SUPPLIED DATA Block Start

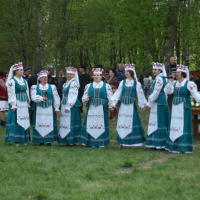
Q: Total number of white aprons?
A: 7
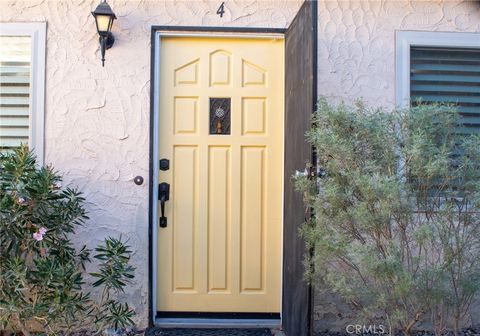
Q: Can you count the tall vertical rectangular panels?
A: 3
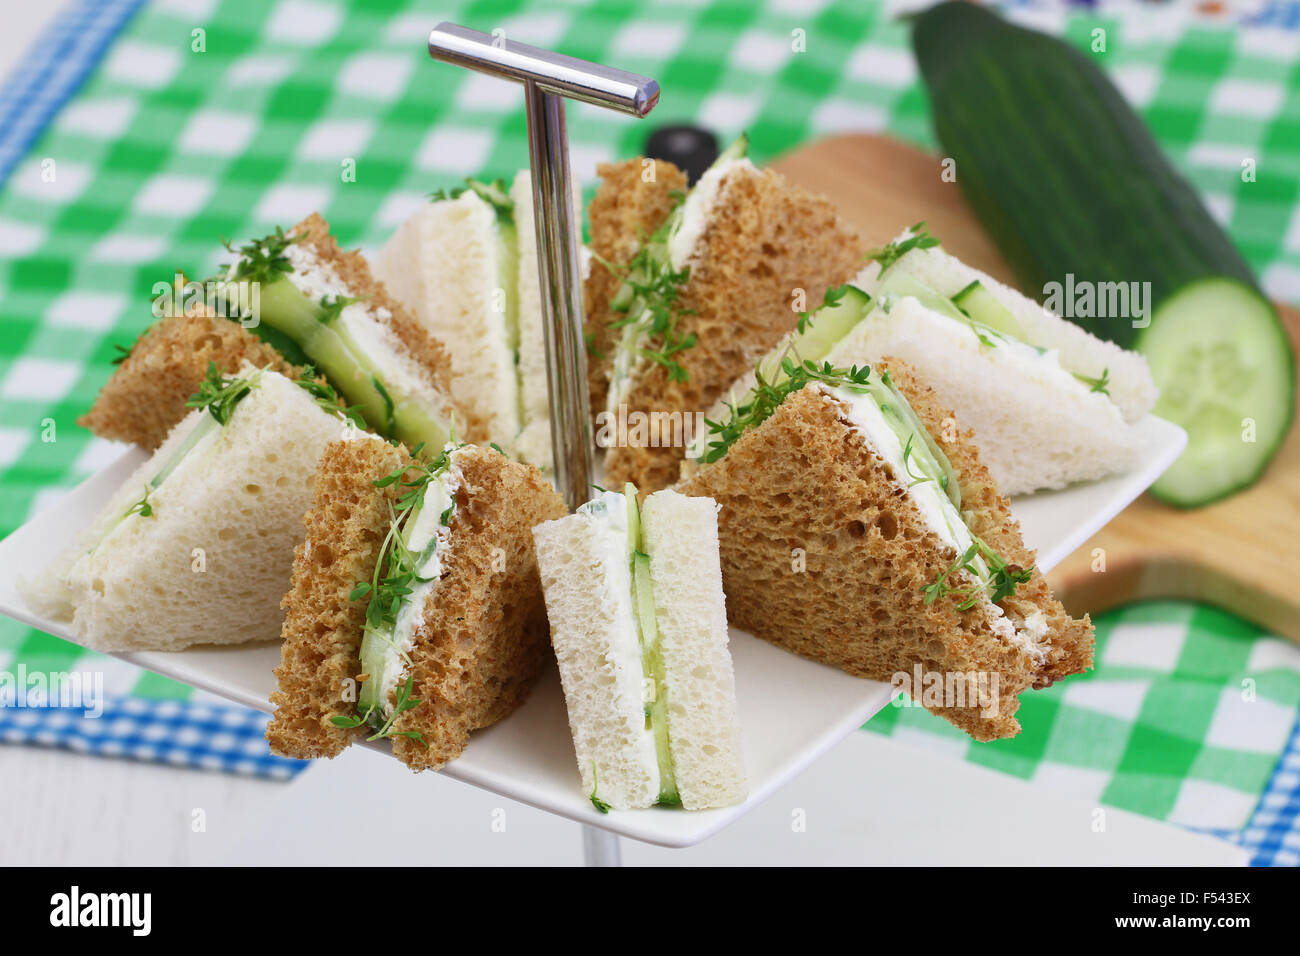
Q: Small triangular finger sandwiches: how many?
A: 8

SUPPLIED DATA Block End
SUPPLIED DATA Block Start

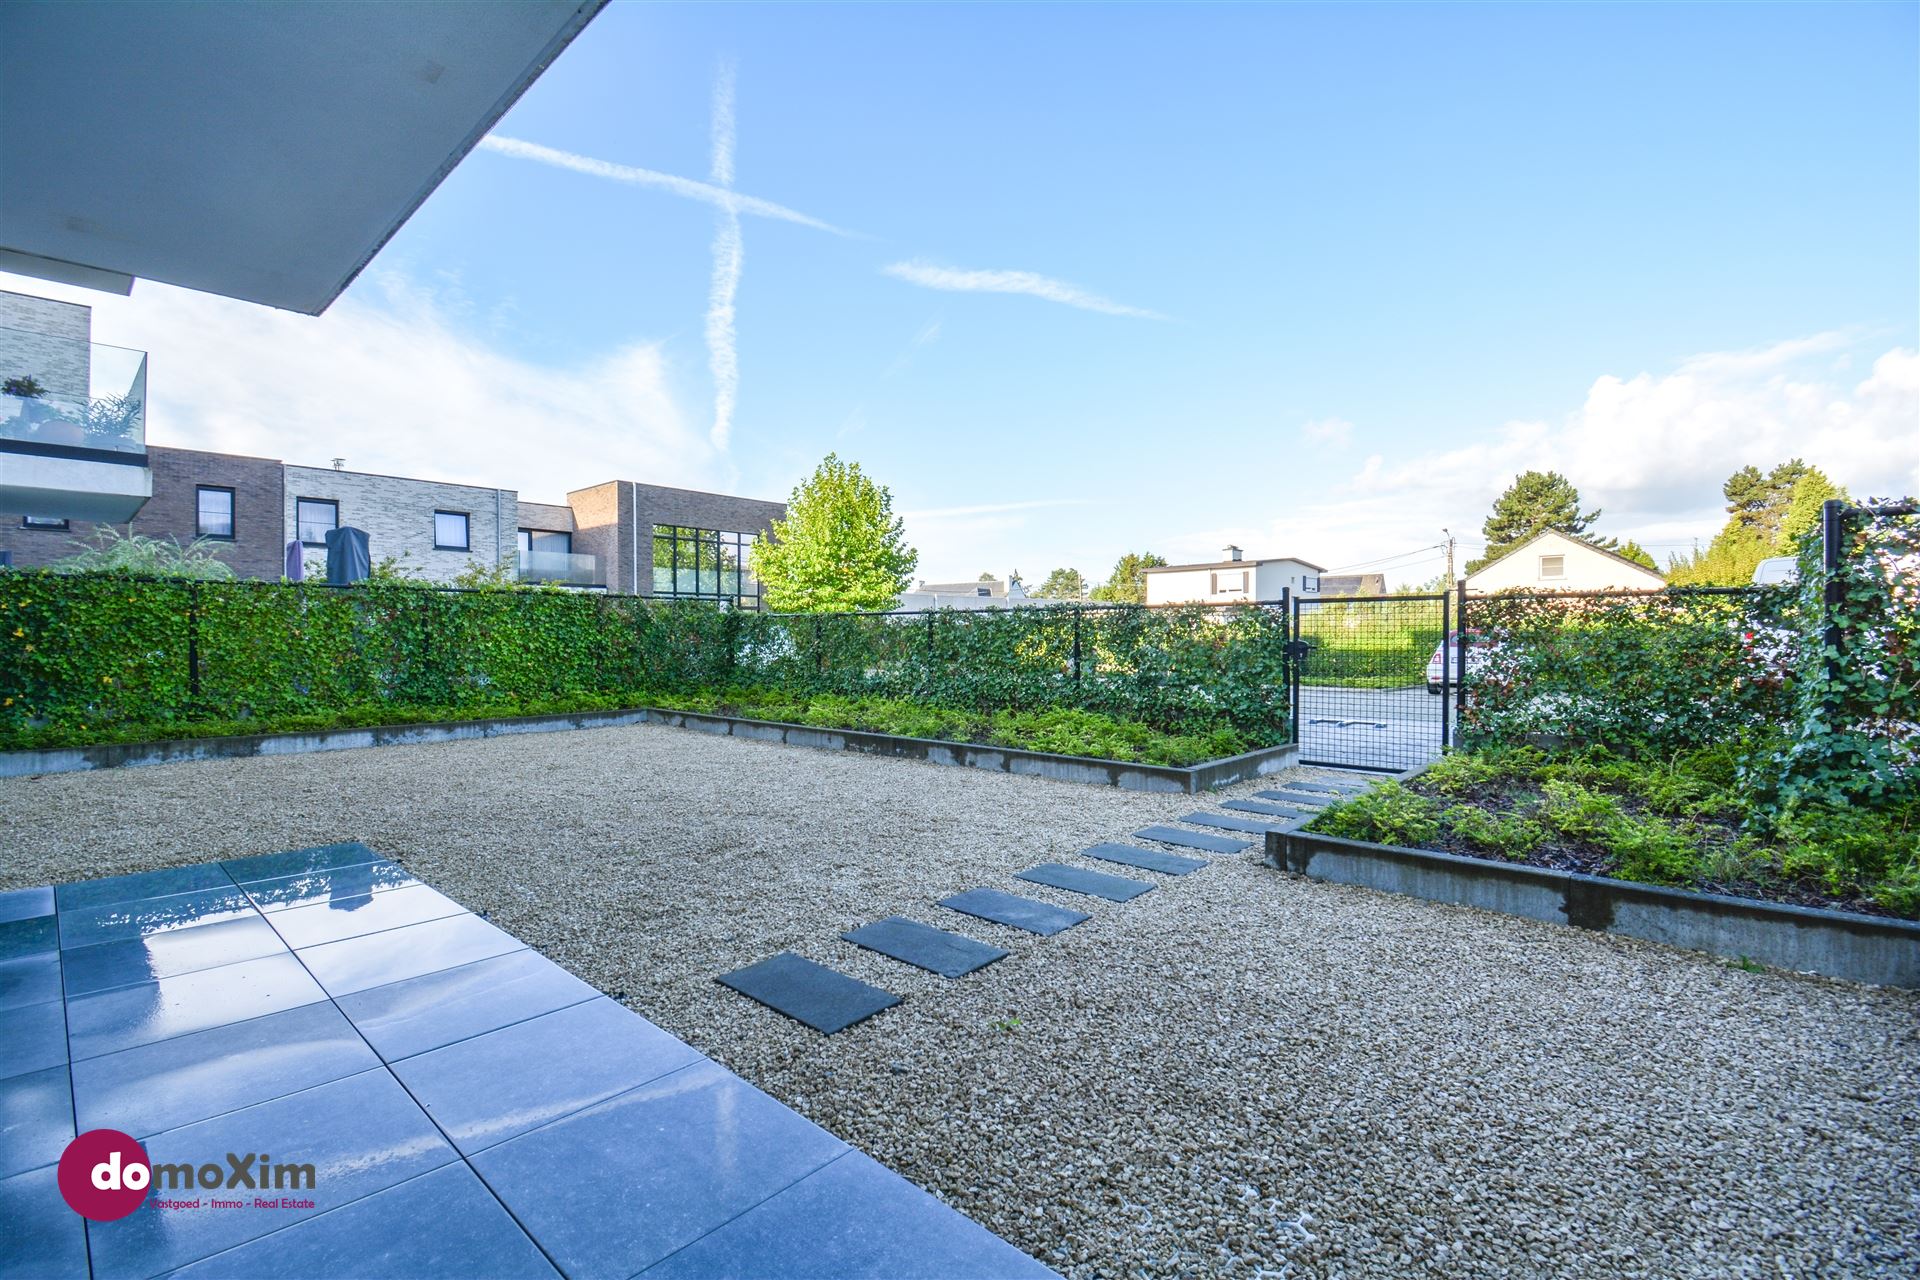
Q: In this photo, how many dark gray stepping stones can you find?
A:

SUPPLIED DATA Block End
SUPPLIED DATA Block Start

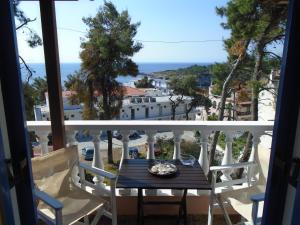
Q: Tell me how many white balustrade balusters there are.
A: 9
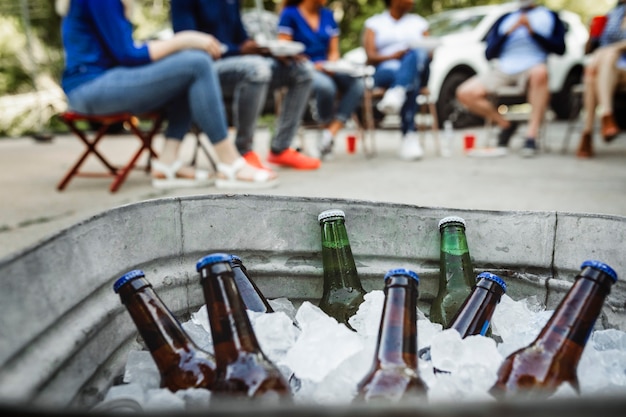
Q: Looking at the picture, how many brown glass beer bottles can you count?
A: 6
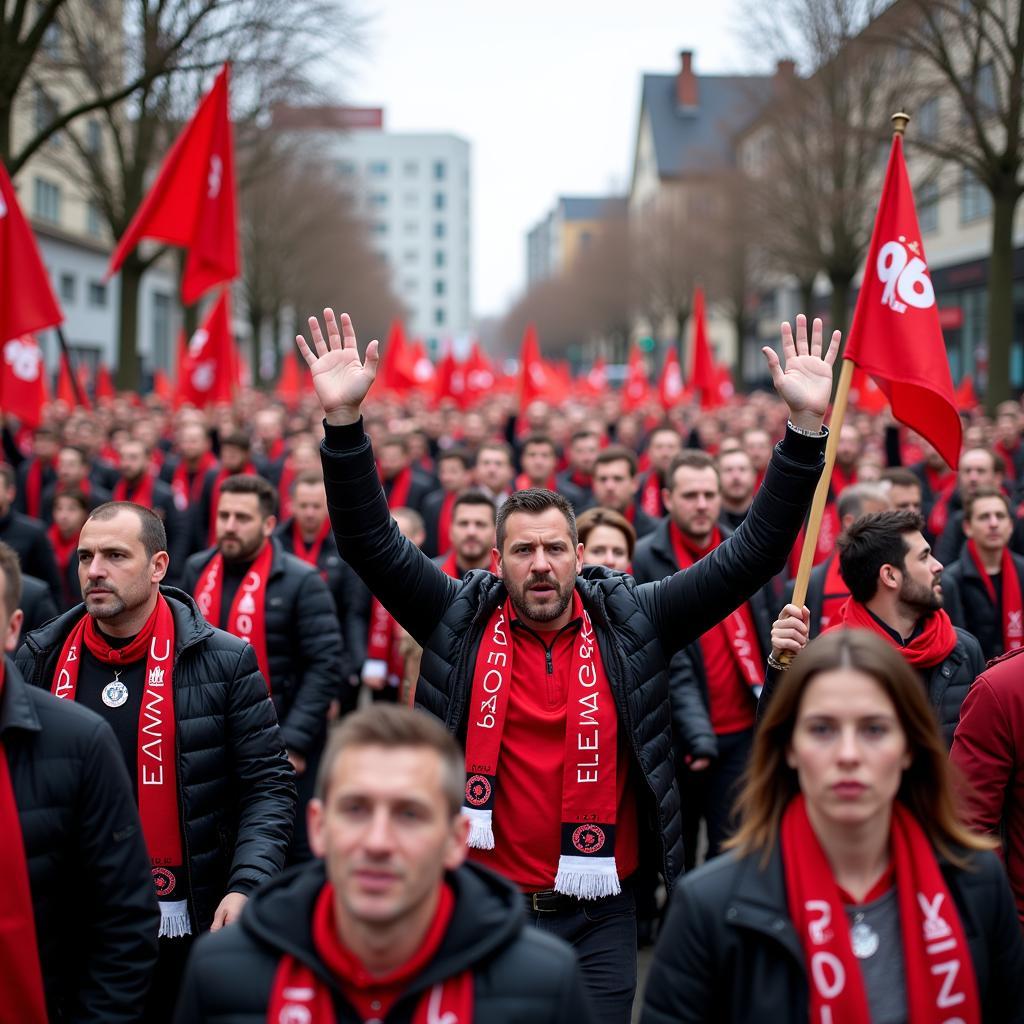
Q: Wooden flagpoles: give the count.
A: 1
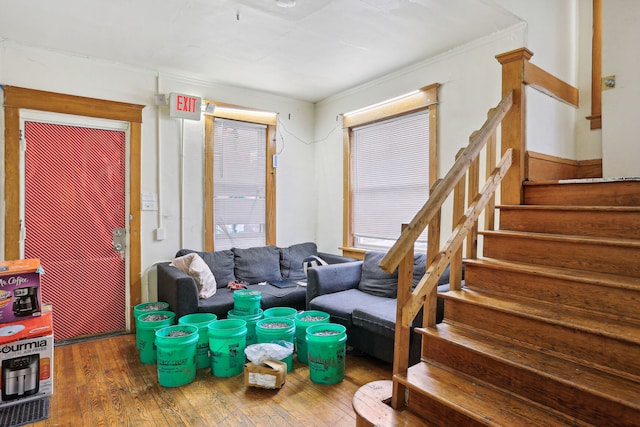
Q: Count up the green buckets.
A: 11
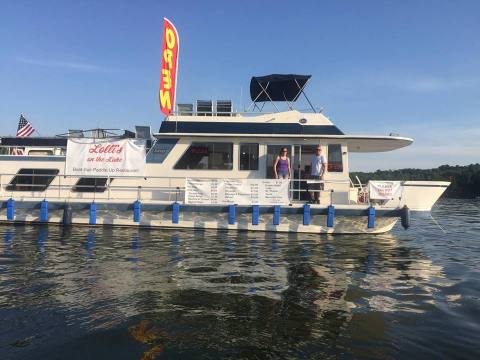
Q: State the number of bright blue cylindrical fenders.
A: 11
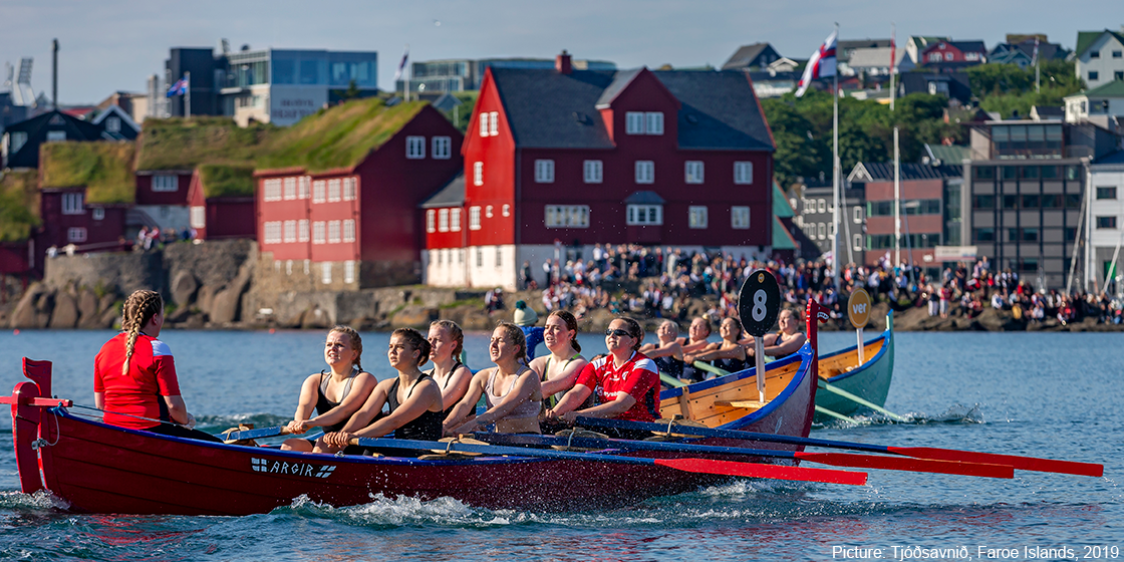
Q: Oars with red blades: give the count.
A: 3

SUPPLIED DATA Block End

EXERCISE PROMPT = Search the data above for the word "white" and show every line that has it.

OUTPUT OF THE TASK =
Q: Total number of white aprons?
Q: Tell me how many white balustrade balusters there are.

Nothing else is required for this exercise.